Royce, Josiah (1855–1916), born in California, graduated from the state university (1875), was an advanced student in Germany and at Johns Hopkins, and became an instructor of English at his alma mater (1878–82). Although the remainder of his life was spent as a professor of philosophy at Harvard, his deep feeling for his native background is exhibited in
California …A Study of American Character (1886) and his only novel,
The Feud of Oakfield Creek (1887), treating the same conflict that is central to Frank Norris's
The Octopus. Brought to Harvard by William James, he at first believed himself in complete accord with James's philosophy, but, though they remained friendly, they soon split on philosophic ideas. James's
Will To Believe referred to specific human minds, whereas Royce considered consciousness to be a universal principle; James was a pluralist, believing God only one of many, Royce was a monist, affirming the essential, necessary oneness of things.
The Religious Aspect of Philosophy (1885) first postulates a goodness at the heart of things that “satisfies the highest moral needs,” and then proceeds to prove that there is an absolute or universal knower affirming judgments and experiencing objects transcending man's limitations.
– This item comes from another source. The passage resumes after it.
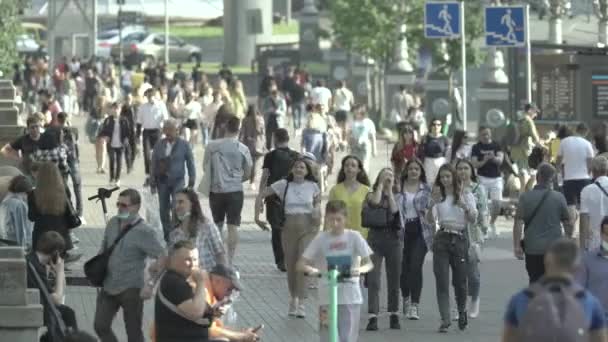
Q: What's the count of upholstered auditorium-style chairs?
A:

The Conception of God (1897) sustains the autonomy of the individual in face of this absolute, by contending that the absolute Will is distributed among human beings for independent use. His lectures at the University of Aberdeen were published as
The World and the Individual (2 vols., 1900–1901), which first analyzes other philosophies and argues for an idealism in which reality is the possession solely of an all‐enveloping mind, and then applies this to practical matters on the same basis developed in
The Conception of God. He accounts for sin in the individual by contending that the highest value of the world lies in a moral conflict and victory, and that what is sinful in the finite view is in the higher view accepted as giving the necessary resistance to the moral will. After 1900 Royce became more interested in technical logic and the application of his philosophy to specific contemporary moral issues.
The Philosophy of Loyalty (1908) contends that individual salvation lies in loyalty to a cause, supplemented by “loyalty to loyalty,” and these ideas are further propounded in
The Problem of Christianity (2 vols., 1913), lectures delivered at Oxford. His emphasis on the problem of loyalty and belief that knowledge is a social affair, resulting from a community of interpretation, was applied to the moral issues of World War I in
The Hope of the Great Community (1916). Among his many other works, the most popular was
The Spirit of Modern Philosophy (1892), which brilliantly examines the whole field, with particular attention to such German idealists as Fichte, to whom his beliefs were indebted.